Era molto magro, aveva i capelli corti e castani e indossava una camicia bianca sotto al gilet, con dei pantaloni marroni. Portava degli spessi occhiali, con la montatura nera, ma era impossibile ignorare gli occhi azzurri nascosti dietro di essi. Sua madre non era molto alta. Aveva i capelli castani, più scuri di quelli del figlio, che le arrivavano alle spalle. Portava una camicia viola e dei pantaloni neri.

Mia madre sfoggiò il sorriso migliore che riuscì a trovare: per lei il rapporto con i vicini era sempre stato importantissimo, sin da prima che io nascessi.

"Salve, io sono Judy, lui è mio marito Russel e questa è mia figlia Quinn" disse indicando prima mio padre e poi me, che ero rimasta sulle scale da quando mia madre aveva aperto la porta.

Sorrisi e arrivai davanti alla porta, stringendo la mano prima alla madre e poi ad Artie

"Entrate, prego" disse mia madre, facendo un gesto con la mano e tenendo aperta la porta per loro.

"Questo è solo un pensiero" disse la signora Abrams indicando la teglia "Abbiamo pensato che potesse farvi piacere"

"Oh, Non dovevate distrurbarvi!" rispose mia madre prendendo la teglia e posandola sul tavolo, "Volete accomodarvi?" disse indicando il divano.
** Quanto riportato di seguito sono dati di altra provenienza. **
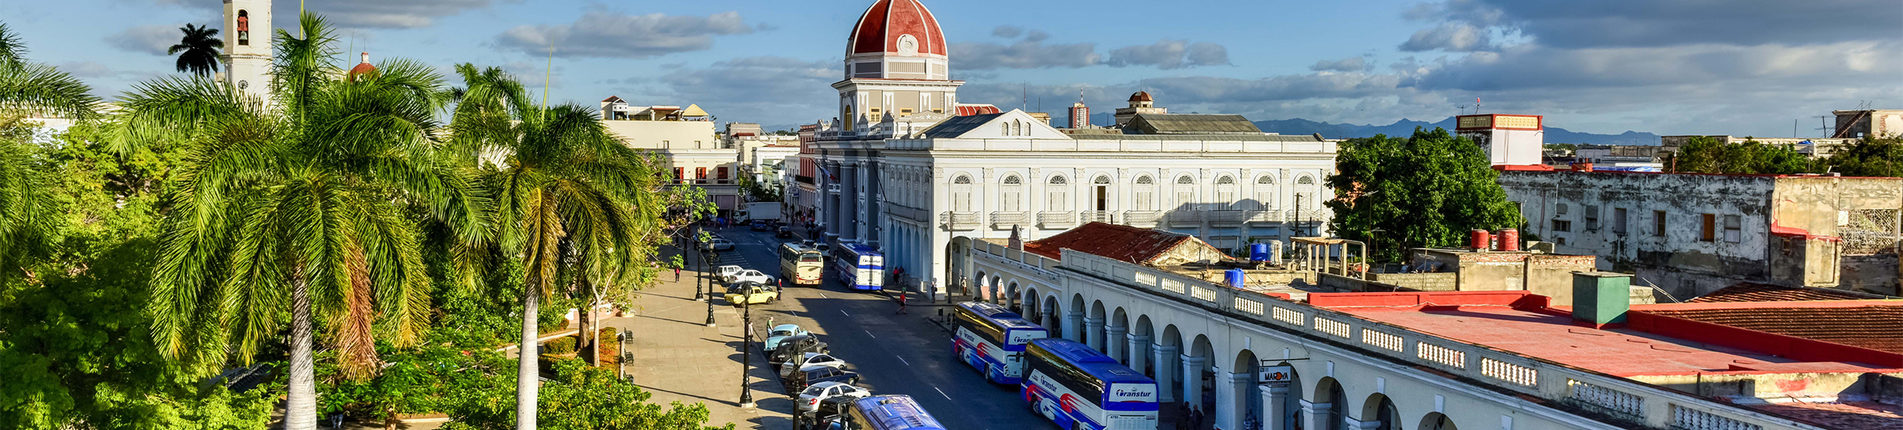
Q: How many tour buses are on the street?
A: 5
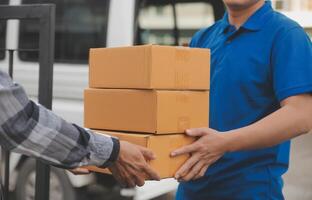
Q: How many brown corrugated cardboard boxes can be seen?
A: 3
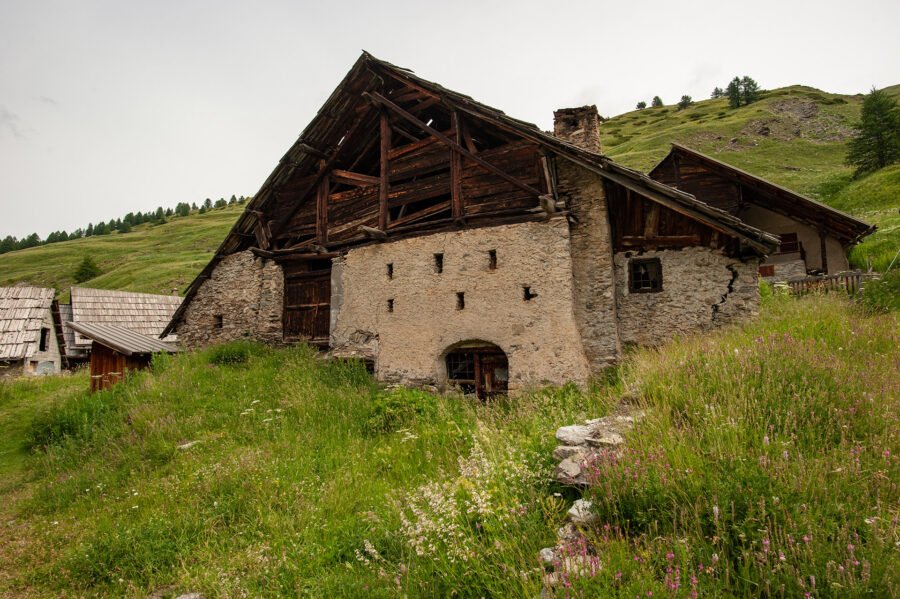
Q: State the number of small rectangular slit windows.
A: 6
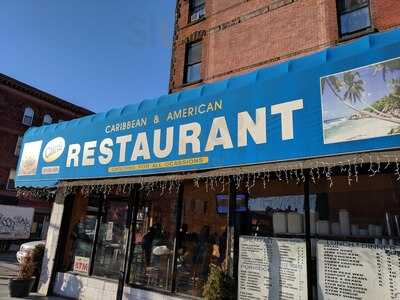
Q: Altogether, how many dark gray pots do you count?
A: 1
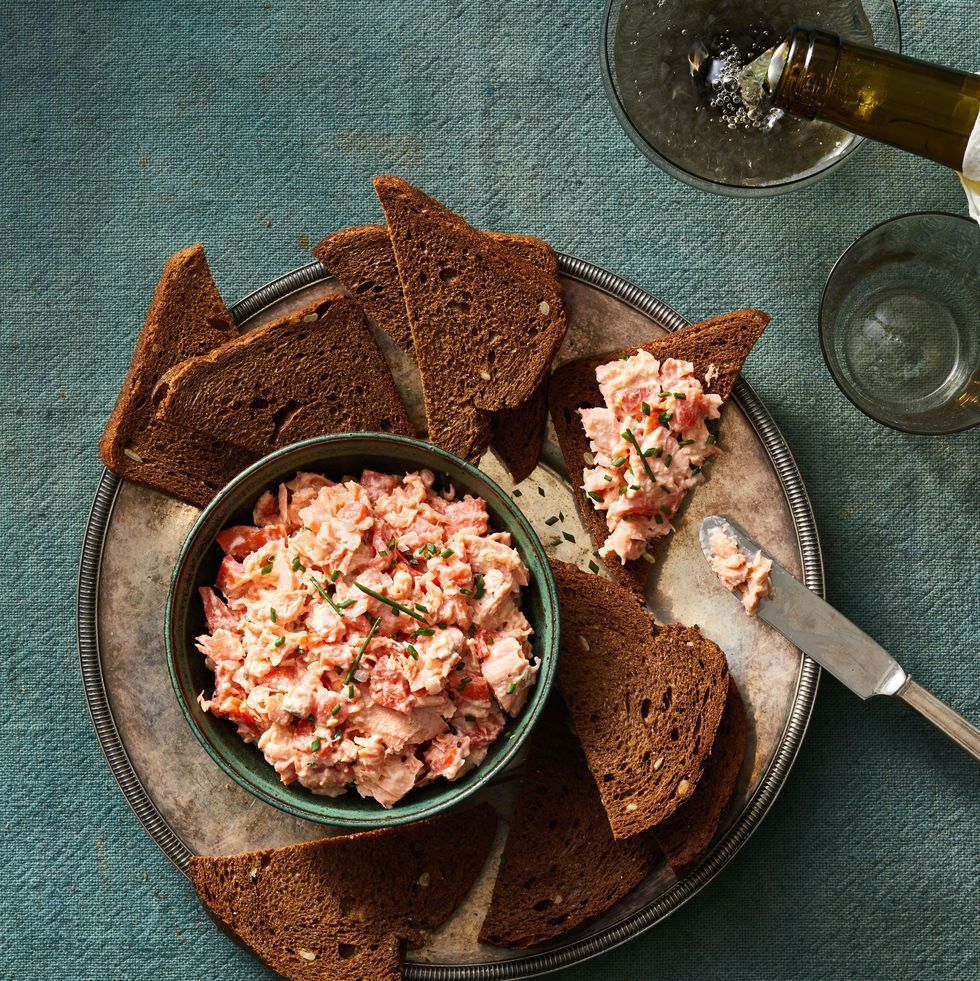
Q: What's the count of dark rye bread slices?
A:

"No grazie, siamo solo venuti a salutare" rispose la madre di Artie declinando l'invito

"Lasciate almeno che vi mostri la casa, da questa parte" disse avviandosi verso le scale e poi bloccandosi di colpo, mostrando un po' di imbarazzo

Artie e la madre capirono al volo e si guardarono.

"Stia tranquilla, posso aspettare qui" disse Artie con un sorriso. Non c'era nessuna traccia di commiserazione o tristezza nel suo sguardo e nel suo tono di voce, era chiaro che era abituato a situazioni del genere

"Oh... ecco.. certo.. Quinn! Perché non rimani con Artie mentre mostro la casa alla signora Abrams?" Disse mia madre lanciandomi uno sguardo supplicante.

Annuii e sorrisi. Mia madre cominciò a salire le scale seguita dalla madre di Artie e mio padre, che fino a quel momento aveva solo sorriso e annuito. Era un tipo timido, di poche parole.

"Allora, verrai al liceo McKinley?" disse Artie che si era allontanato dalle scale e ora stava in soggiorno, accanto al divano

"Sì, inizio lunedì" risposi sedendomi sulla poltrona di fronte a lui "tu vai lì vero?"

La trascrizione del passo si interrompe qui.